Lo que encontramos son algunas señales que podrían indicar problemas para convivir con la diferencia. De las 777 personas que afirmaron tener la intención de votar por Hernández o Petro, 197, esto es el 25 %, respondieron que preferían no tener un vecino que hubiera votado al contrario. Además, el 31% aseguró estar al menos algo de acuerdo con que votar por alguien distinto a ellos tuviera como consecuencia perder la ciudadanía colombiana. Los indicios que nos aporta este ejercicio exploratorio es que esa vieja premisa de que “en la mesa no se habla de política, ni de religión, ni de fútbol” no nos ha servido para aprender a gestionar nuestras diferencias. Los diálogos difíciles, improbables, casi imposibles son lo que debemos tener más a menudo.

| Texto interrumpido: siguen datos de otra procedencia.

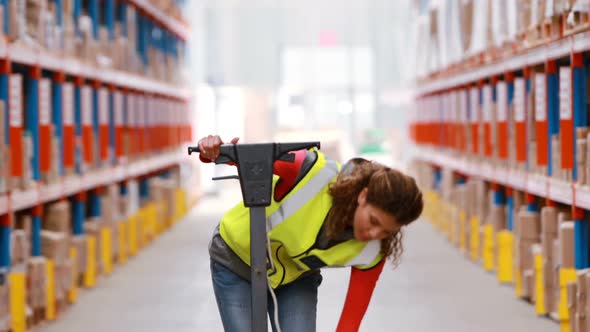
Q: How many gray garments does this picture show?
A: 1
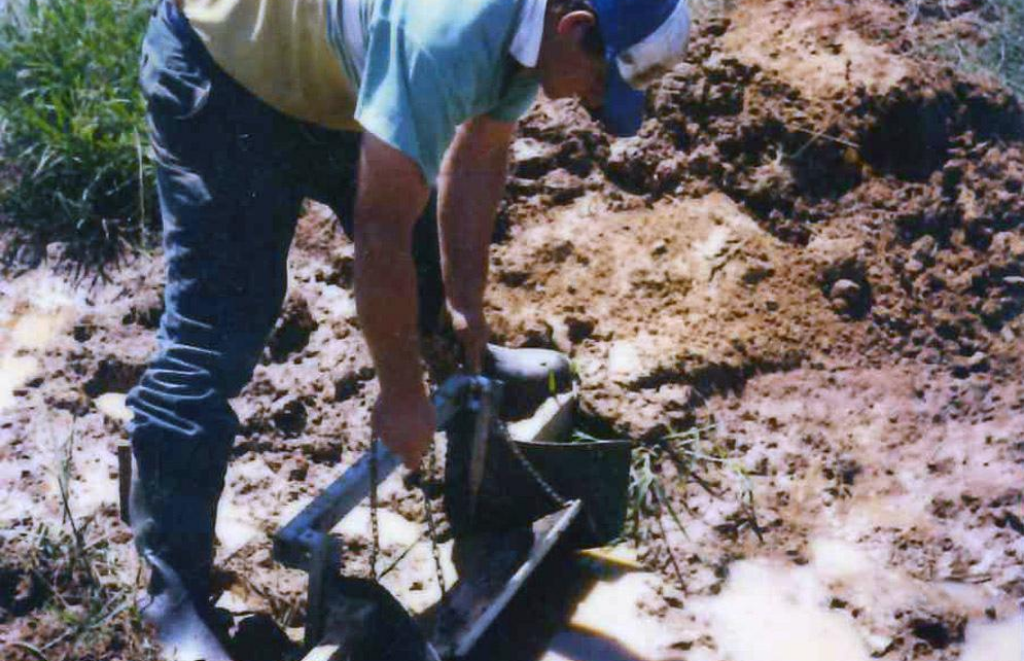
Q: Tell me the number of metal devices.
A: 1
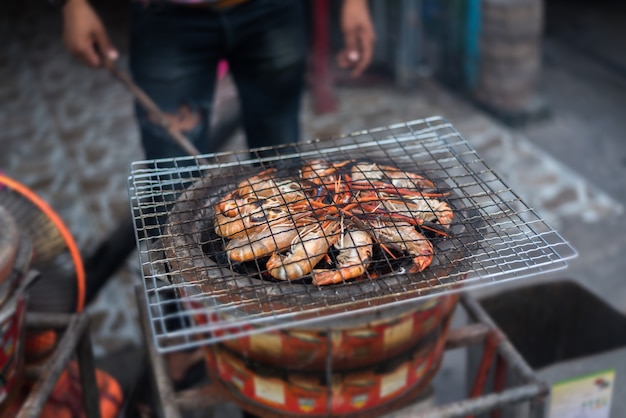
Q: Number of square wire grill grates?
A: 2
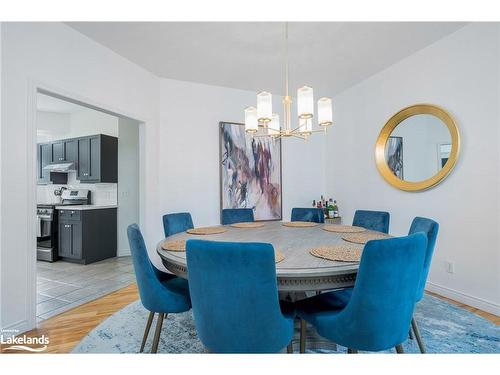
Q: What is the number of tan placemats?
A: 8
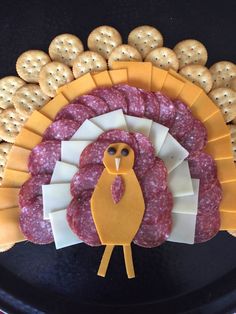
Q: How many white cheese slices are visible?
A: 12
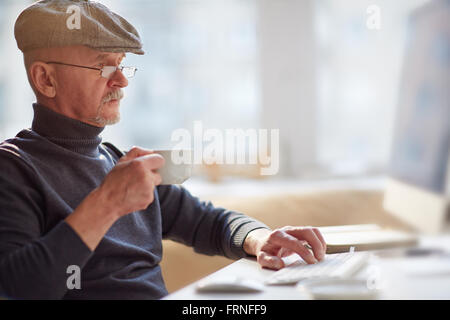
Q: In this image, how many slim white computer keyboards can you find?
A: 1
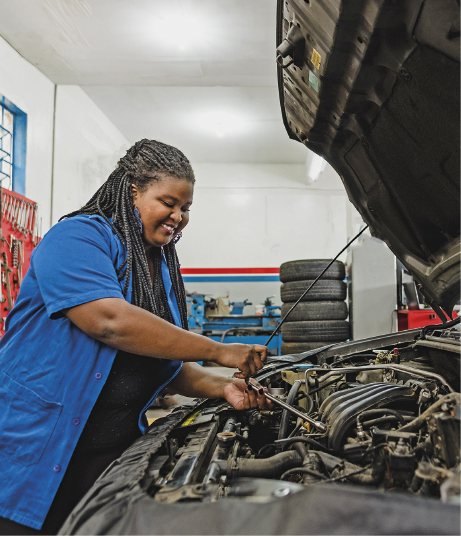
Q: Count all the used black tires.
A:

Voy a revelar un asunto privado con el que seguro algunos se van a sentir identificados. Llevo semanas alegando -porque poco hemos hablado- con un familiar por WhatsApp. La conversación ha subido de tono al punto de descalificaciones de parte y parte. Mientras escribo una columna en donde hablo de la necesidad del diálogo con los distintos, tengo problemas para tramitar mis diferencias con alguien cercano. Sin embargo, quiero insistir en ese camino por que creo que no hay otro. Quiero seguir caminando por ese lodazal que es hablar con gente que piensa distinto. Quiero seguir intentando tramitar de buena manera mis diferencias. La democracia, esa que invocamos tanto, se construye en la conversación cotidiana, en la disputa argumentada con nuestros cercanos, sin que ello signifique abrazar el relativismo moral y adentrarnos en el mundo de las falsas equivalencias. El diálogo necesita también acuerdos, premisas y reglas de juego.

Acabo de enviar un mensaje de WhatsApp que dice “tomémonos una cerveza y hablamos del país” porque reitero que la única forma de que dejemos de ser un país que tramita la política con violencia es aprendiendo a gestionar nuestras diferencias, es aceptando que tenemos que convivir con los distintos, es hablando con los que muchas veces, injustamente, consideramos malos. Es dejando de tener enemigos absolutos, es creando adversarios.

Pd: en los próximos días publicaremos los resultados del sondeo.